Version 0.3 (accepted)

· Jul 15, 2025 · Academic Editor

Accept

The manuscript is acceptable at this stage.

[# PeerJ Staff Note - this decision was reviewed and approved by Fanglin Guan, a PeerJ Section Editor covering this Section #]

Version 0.2

· Jun 23, 2025 · Academic Editor

Minor Revisions

I suggest authors to make sure the additional corrections/comments from the reviewer addressed in the final version

·

Basic reporting

No comment.

Experimental design

No comment.

Validity of the findings

No comment.

Additional comments

No comment.

Reviewer 3 ·

Basic reporting

Most of the comments have been addressed; however, some minor revisions are still required

Figure 2B: The x-axis labels appear to be identical. Please correct them and clearly distinguish between TU212HPV and TU212CON.
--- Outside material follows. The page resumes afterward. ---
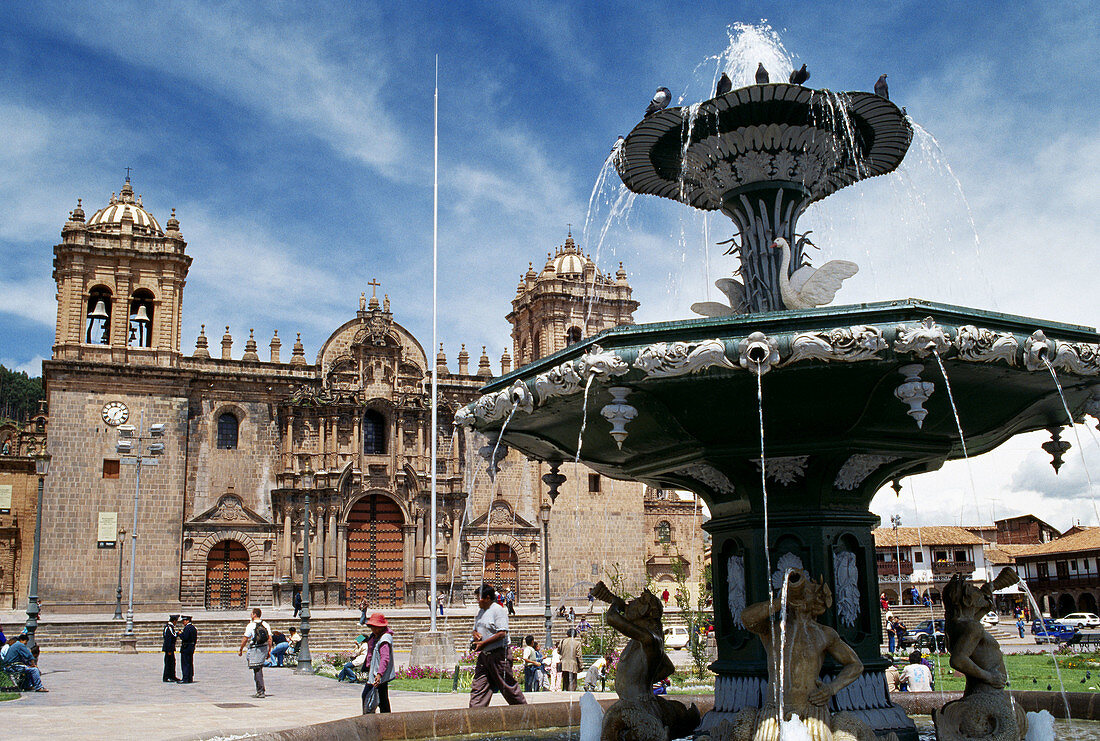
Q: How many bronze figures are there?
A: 3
Figure 5: Since the p-values were not significant, it is risky to assess that ‘we discovered that the expressions of CDC42, FGF2, ICAM1 and GAPDH genes were higher than those in both HPV-negative and normal tissues’ (line 339-340). Replace the sentence like ‘Although the p-values were not statistically significant, we observed a trend toward higher expression levels of the CDC42, FGF2, ICAM1, and GAPDH genes compared to both HPV-negative and normal tissues.’

As references are generally not included in abstracts, I suggest removing the citation of DAVID from the abstract and instead incorporating it into the Methods section (‘Functional analysis of differentially expressed genes’).

Experimental design

I want to add a clarification to the following comment I made: ‘While DESeq2 was used to identify differentially expressed genes (DEGs), the method used to identify differentially expressed proteins (DEPs) is not specified. Please clarify which statistical test was applied for protein data and whether multiple testing correction (e.g., False Discovery Rate, FDR) was performed’.
My question was to specify which statistical test or tool was used to calculate p-values for the protein data (e.g. t-test, Wilcoxon-test?). Additionally, as another reviewer also pointed out, the identification of DEPs (lines 179–180) appears to be based solely on p-values, with no mention of multiple testing correction (e.g., False Discovery Rate, FDR). Please explain why multiple testing correction was not applied to identify DEPs.

Validity of the findings

no comment

Version 0.1 (original submission)

· May 5, 2025 · Academic Editor

Major Revisions

I suggest the authors to go through all the comments from the reviewers and address them in the revised version of the manuscript

**PeerJ Staff Note:** Please ensure that all review, editorial, and staff comments are addressed in a response letter and that any edits or clarifications mentioned in the letter are also inserted into the revised manuscript where appropriate.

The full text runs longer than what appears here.